In 1992, when Detroit-born Veronica Webb signed up to become the face of Revlon's ColorStyle line, the announcement made waves. "So what's so different about another model getting an exclusive contract with a huge cosmetics company? Christy has Maybelline, Cindy and Claudia have Revlon, Paulina has Estee Lauder and Vendela has Elizabeth Arden," The Baltimore Sun asked in 1992. "Veronica Webb is the first black model to join the club." She was the first woman of color to strike a multi-million dollar deal with a major beauty brand and become the face of their products.

Prior to Webb, there was a fear of putting black models on magazine covers and beauty campaigns because women — or more accurately, white women — wouldn't be able to identify with them and sales would plummet. According to Julie Bradford, author of Fashion Journalism, a fashion journalist was quoted as saying in the '90s, "When you put a model on the cover of a magazine, you're promoting cosmetics as well as clothes. And if most of your readers are white, they want to identify with that image. The black community has its own magazines." While obviously racist, the journalist also skimmed past the point of how a lack of representation in the beauty world hurts self-image.

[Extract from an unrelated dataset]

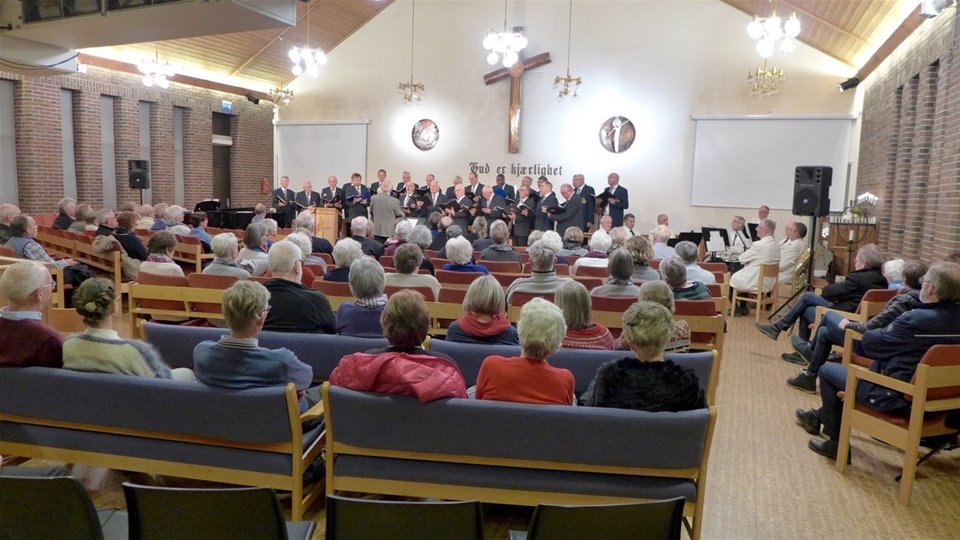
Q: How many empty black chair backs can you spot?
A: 4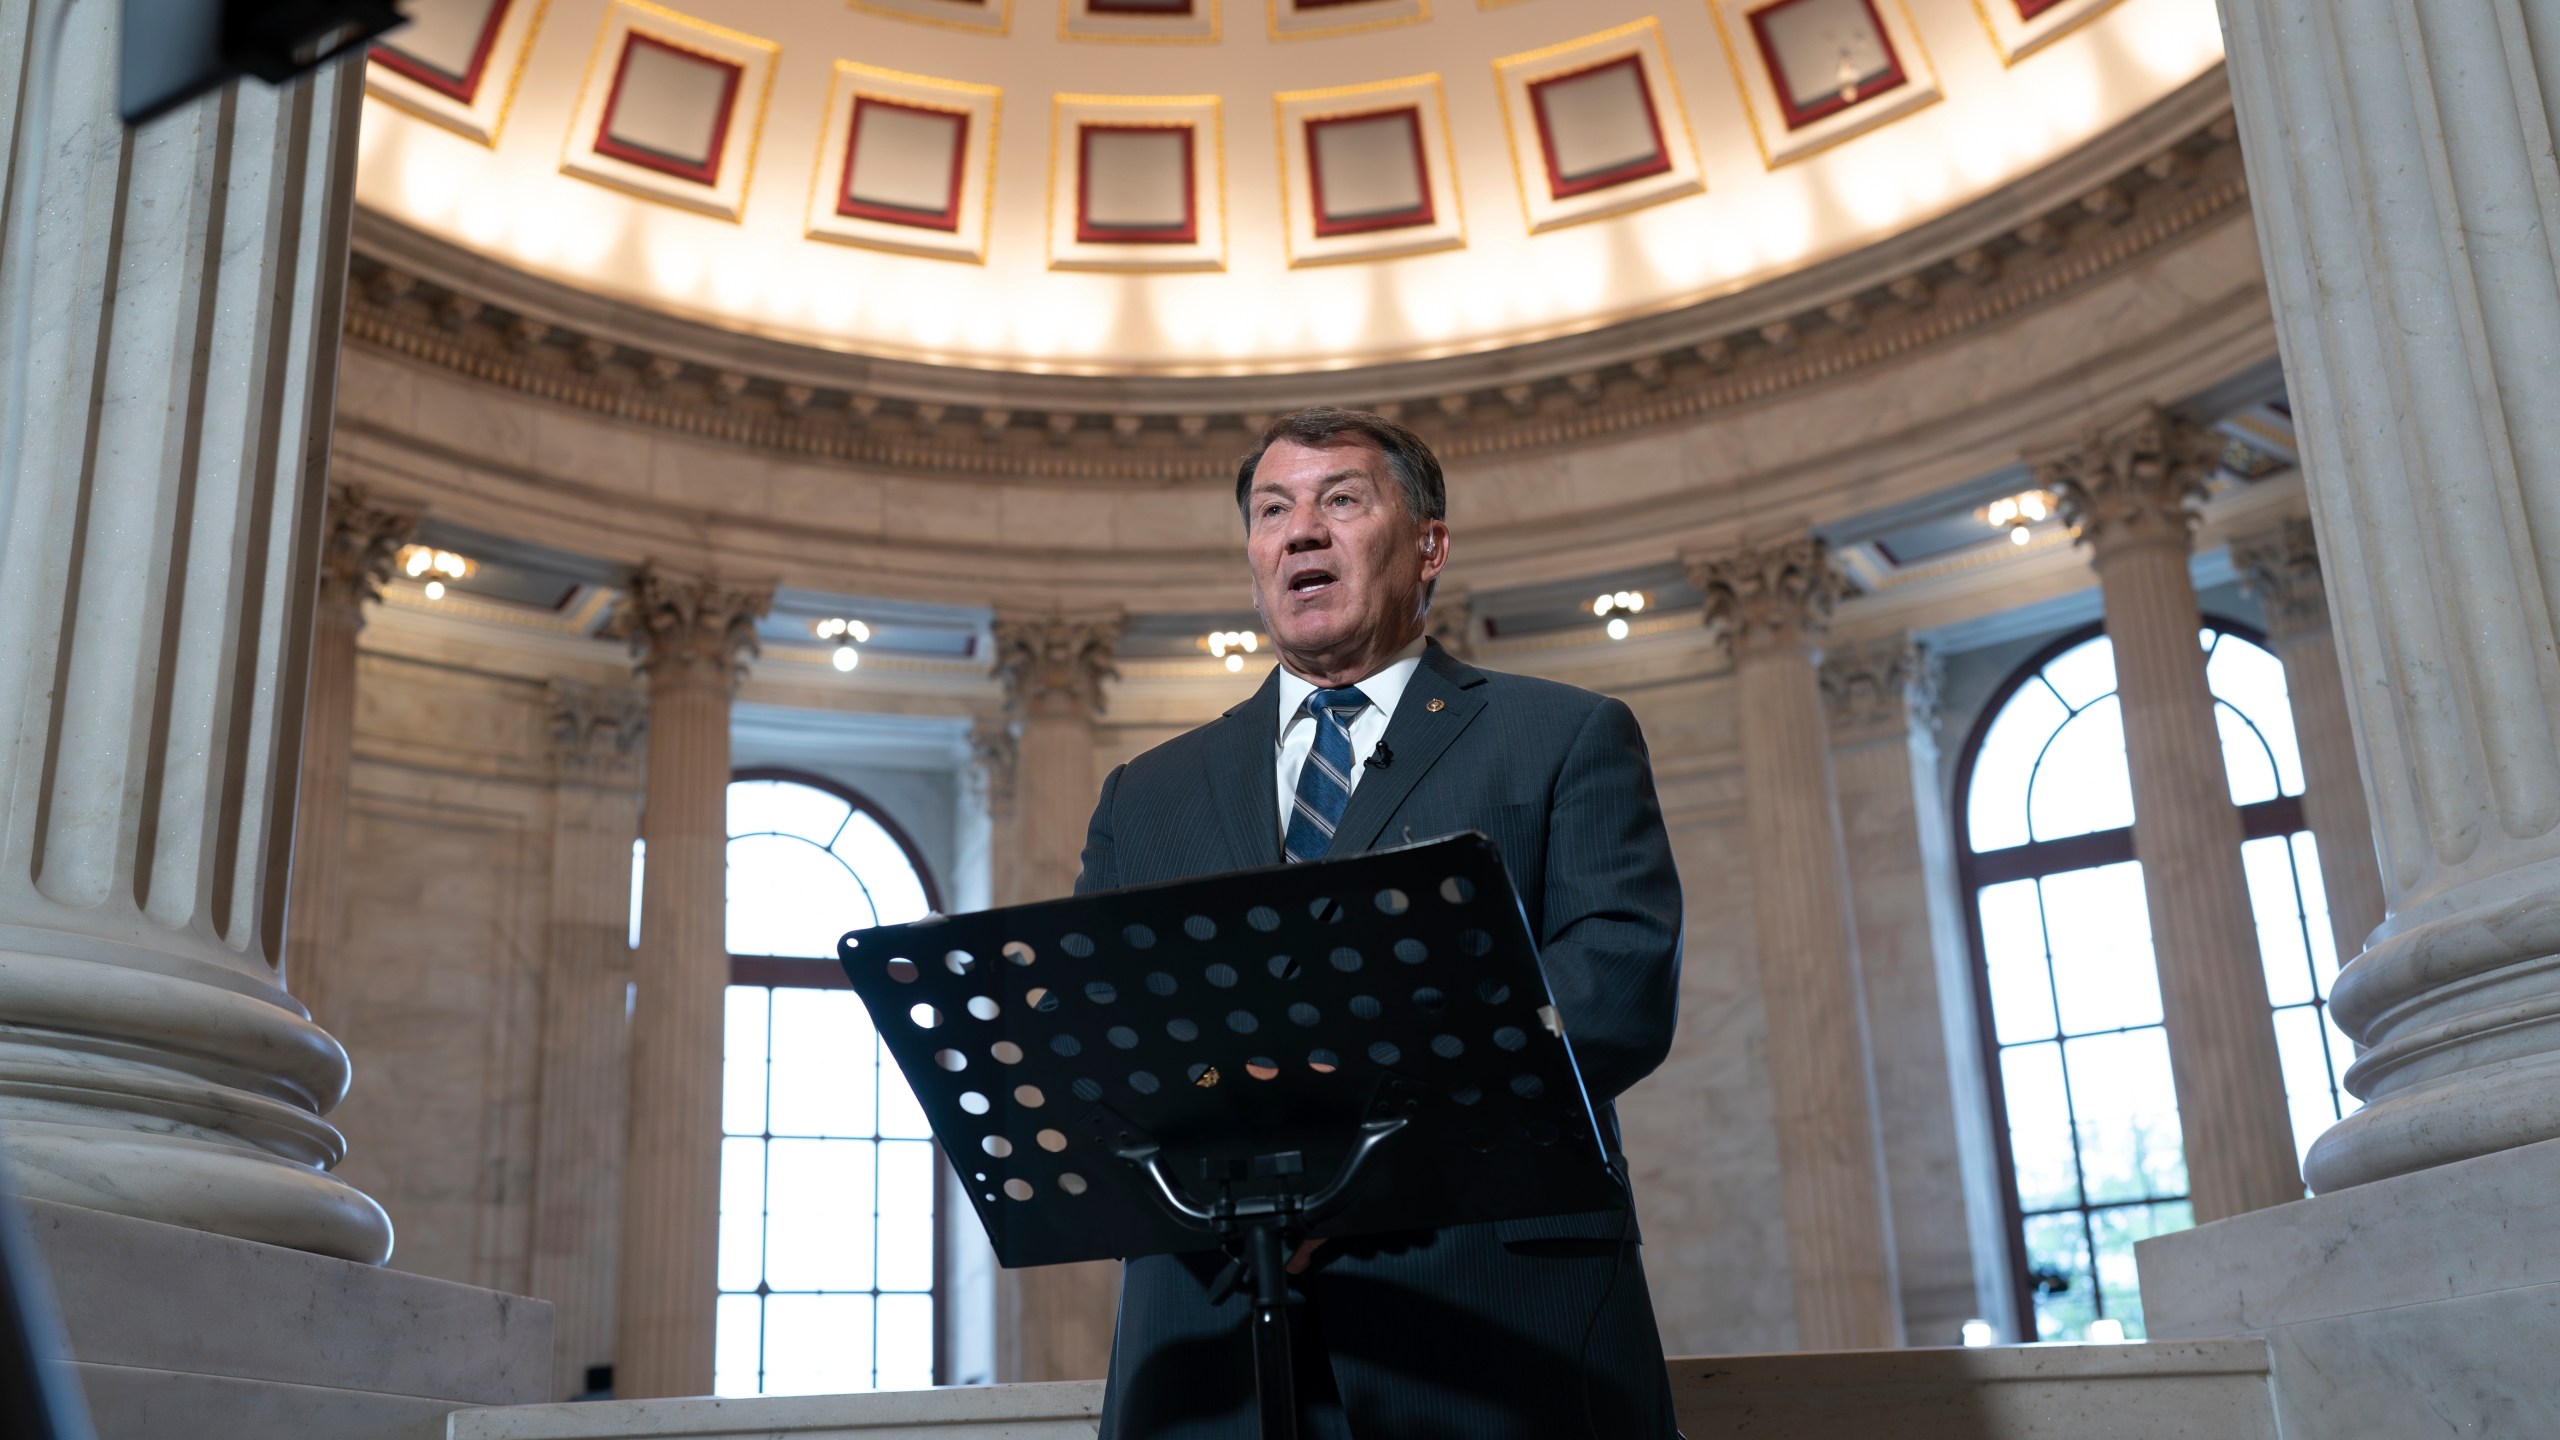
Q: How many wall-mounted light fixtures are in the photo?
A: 5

Webb explained, "This is where a lot of young women get their idea of beauty from. When you see someone that looks like you it makes women feel beautiful, and it makes women feel they belong."

And this was in the '90s, two long decades after the civil rights movement and a push towards equality. "A lot of times you get denied work, still, because you're black," Webb told The New York Times in 1994. "The generation in power grew up in a different America, a segregated America, and there's still a perception that blacks are inferior. You hear it all the time: they don't want a black girl for that cover, that catalog, that campaign. So what are you gonna do, dye your skin?" Casting Webb in the new Revlon campaign was meant to show Blackness was not an "other" or "extra" in the beauty category, but a part of it.

However, there was a catch in the campaign that ultimately made it fail: The ColorStyle line didn't include all skin tone shades, but instead was exclusively made for women of color. So in a way, it still made Blackness an "other." Webb ended up losing her contract with Revlon because their market research showed that middle-class black women (their target audience) didn't want to see themselves as different from any other woman, or any other member of the middle class. While short lived, it opened up the gates for other black models and celebrities to head campaigns and grace magazine covers, pushing the beauty industry towards a more diverse audience.

From Listerine pushing the white picket fence to L'Oreal giving makeup a feminist spin, it's interesting to note how beauty campaigns have the power to not only capture the zeitgeist of our time, but also the power to change it. It makes you wonder which ads are doing that today — and the importance of pushing for more of them.